● Supplied data:
━━━━━━━━
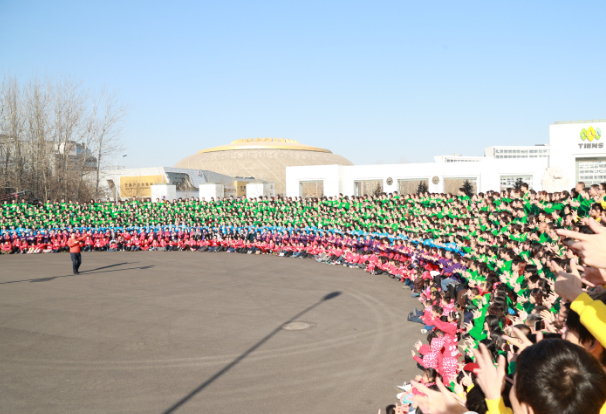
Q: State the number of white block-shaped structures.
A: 3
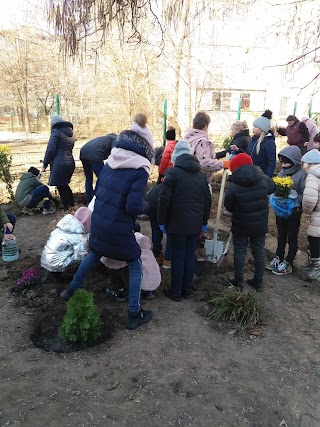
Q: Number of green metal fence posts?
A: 5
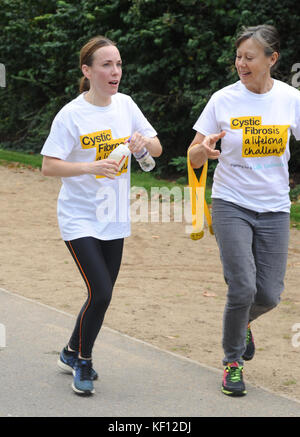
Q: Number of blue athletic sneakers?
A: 2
━━━━━━━━
When you copy the entries above, reproduce each line exactly and leave out any pictures.

Q: State the number of white block-shaped structures.
A: 3
Q: Number of green metal fence posts?
A: 5
Q: Number of blue athletic sneakers?
A: 2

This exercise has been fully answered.